# Ghost shrimp in divided betta tank?



## R0MPaige (Jan 3, 2014)

how small of a hole can a ghost shrimp fit through comfortably. I would love to have 4-5 ghost shrimp with free roam of my divided tank. I would never risk cutting holes in my dividers if the size of the hole was big enough for my beloved bettas to attempt to get through.

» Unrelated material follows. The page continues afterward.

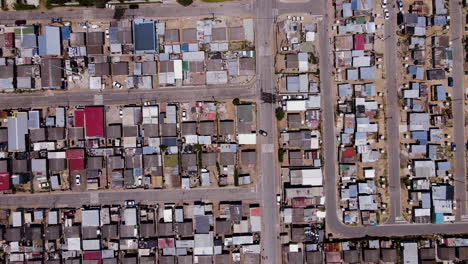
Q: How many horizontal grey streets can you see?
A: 4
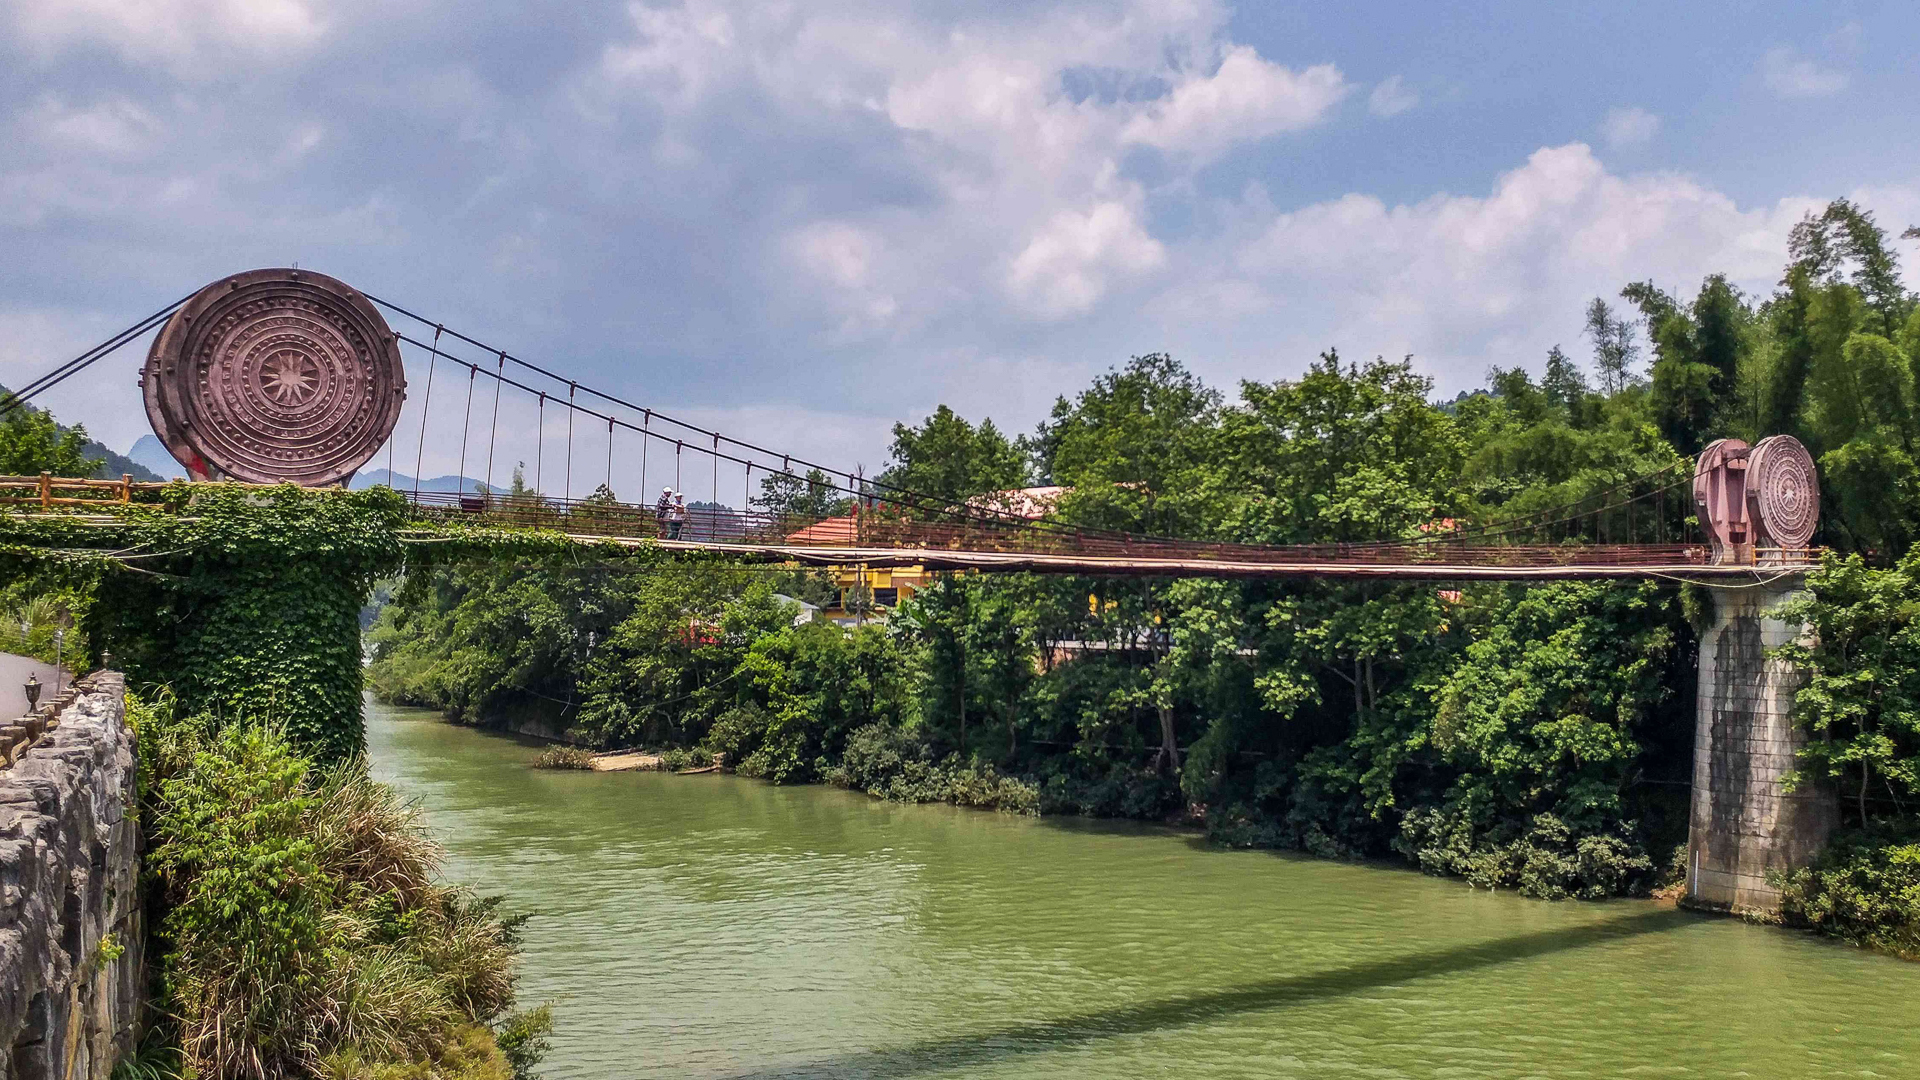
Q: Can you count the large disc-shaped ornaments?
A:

I've seen ghost shrimp in my local pet store, but didn't check them out. Now I wish I had, on videos they look so neat.


----------



## eatmice2010 (Jan 1, 2013)

Just make the wholes are big enough for ghost shrimp and yet smaller then betta. Make sure you do holes in bottom of divder.
When introducing ghost shrimp do the normal process as introducing a new fish but when to go to put them in make sure you dont just dump them in(the betta will eat them) you need to scoop them with net and release them at bottom of tank.


----------



## R0MPaige (Jan 3, 2014)

Good tip, thank you. I'm a little nervous about one of my fish, he goes up to everything flaring, even me. My other fish is shy, I'm getting a new fish that I haven't met yet. But ghost shrimp are cheap, be a good little experiment as long as I'm careful with those holes! thank you


----------



## eatmice2010 (Jan 1, 2013)

Your welcome, please do keep us updated on how it does


----------



## sliderdkp (Aug 8, 2013)

I added 5 ghost shrimp to my tank, figuring I'd lose some. 3 disappeared, but have 2 strong kool ones left! They are so fun to wach, and are good tank cleaners. Next time I go to my LFS, (in another town) I'm getting more. Their bioload is practically nothing.


----------



## R0MPaige (Jan 3, 2014)

yeah! I've seen videos of them, they seem so neat. I am excited to see how my fish react, hopefully I can keep some alive. Sounds like your fish got a pretty good snack.. lol


----------